I can't remember, but do WotC (i.e. for their books) or Paizo (i.e. for Pathfinder) place ads here? 

I always see those intriguingly confusing ads from the Le games or from CMG. But perhaps me perception is clouded


----------



## Morrus (May 30, 2007)

Whisper72 said:
			
		

> Unfortunately, I am not much of a PDF fan, I like to have stuff in hand, smelling the paper. Any plans on releasing the Burning Sky thingy in print?

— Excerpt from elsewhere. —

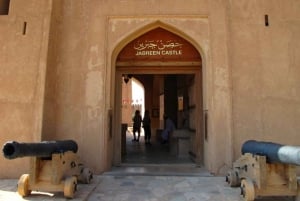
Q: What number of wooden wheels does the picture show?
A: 5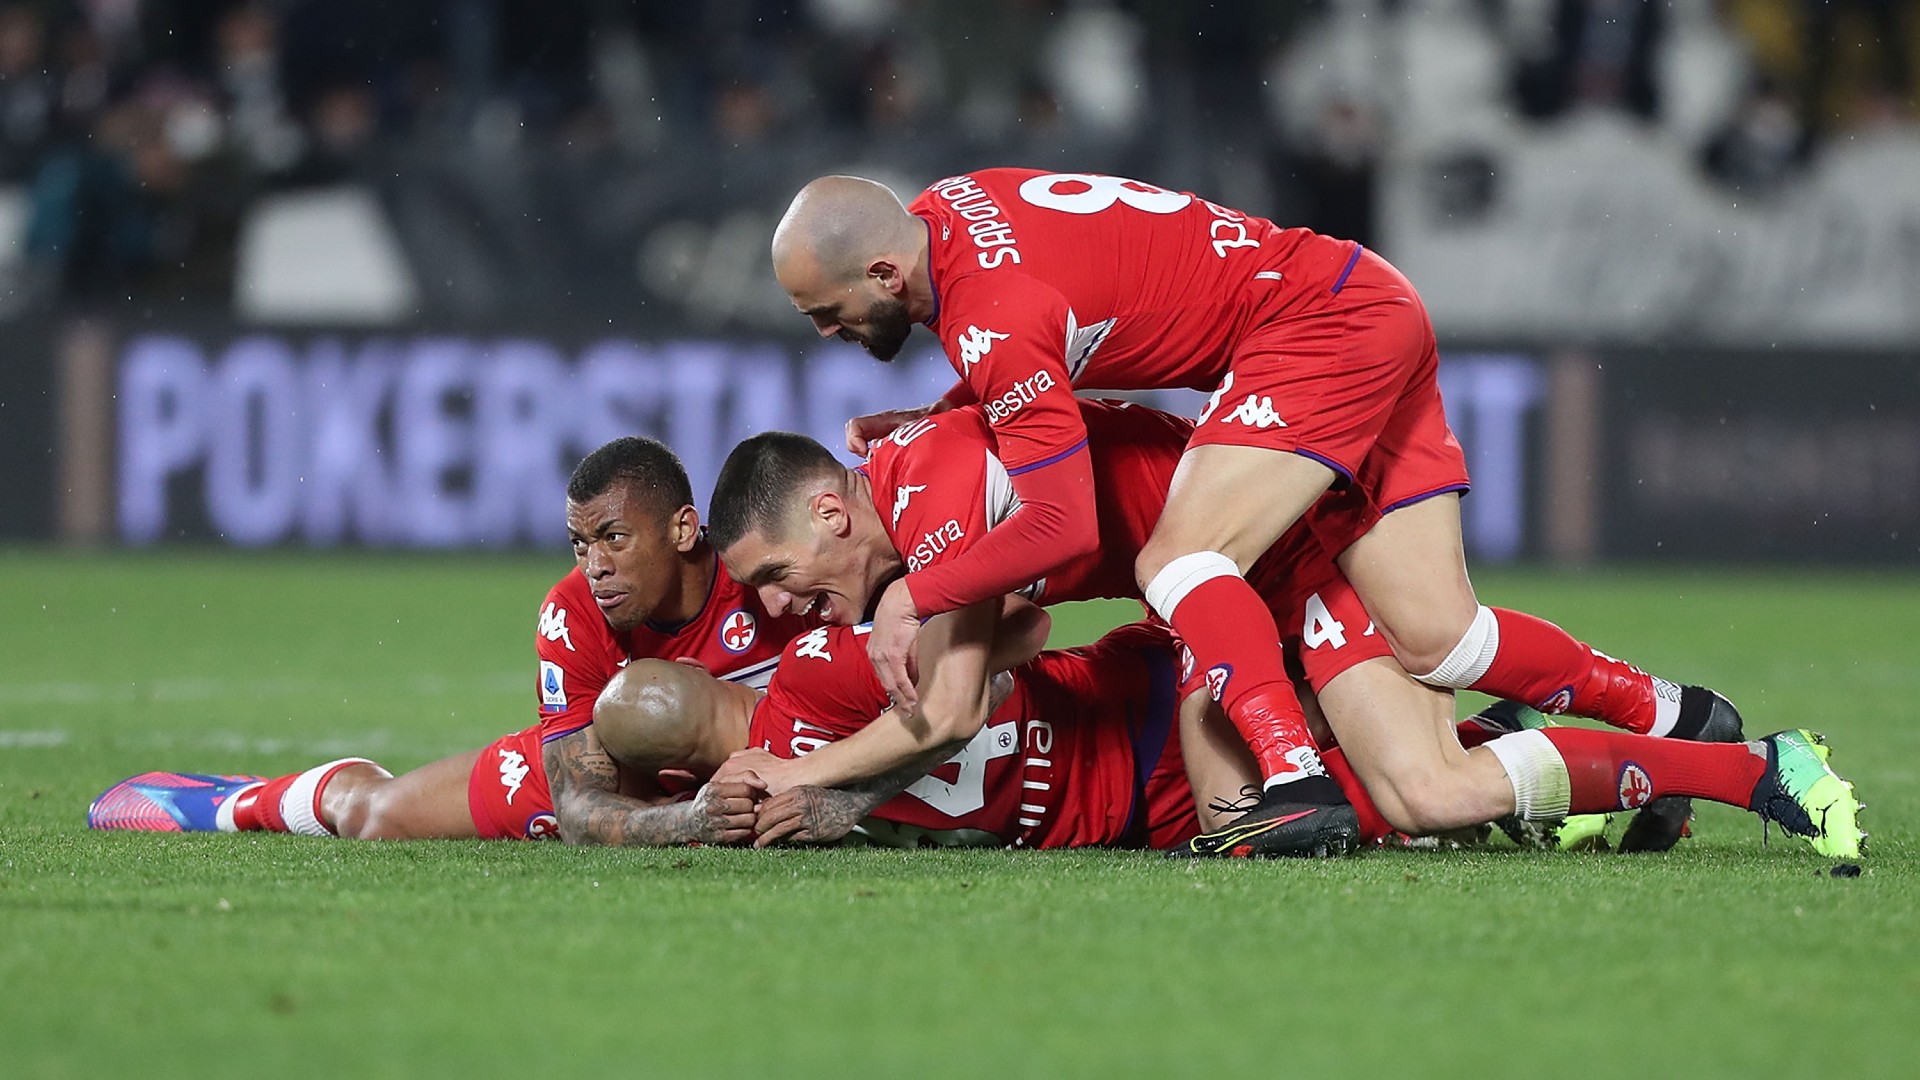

http://stores.lulu.com/enpublishing


----------



## Ghendar (May 30, 2007)

Just sent my meager contribution. Wish it could be more but I'm happy to help out.


----------



## JoeGKushner (May 31, 2007)

TheAuldGrump said:
			
		

> Watch the advertisements here - a greater percentage have been for Burning Sky (An E.N. Publishing product) and materials that are increasingly tangential to D20 gaming. Fewer paying advertisements equals dropping advertising dollars. It is easy enough to notice.
> 
> I for one do not believe that the merger between RPGNow and DTRPG served anyone's interests but their own.
> 
> The Auld Grump





Hence my warning of 'cynical mode' as I fully agree.


----------



## DM-Rocco (May 31, 2007)

Morrus said:
			
		

> You'd be amazed.  I think the thought process involves people assuming that everyone else is doing it, so it doesn't make much difference if they don't.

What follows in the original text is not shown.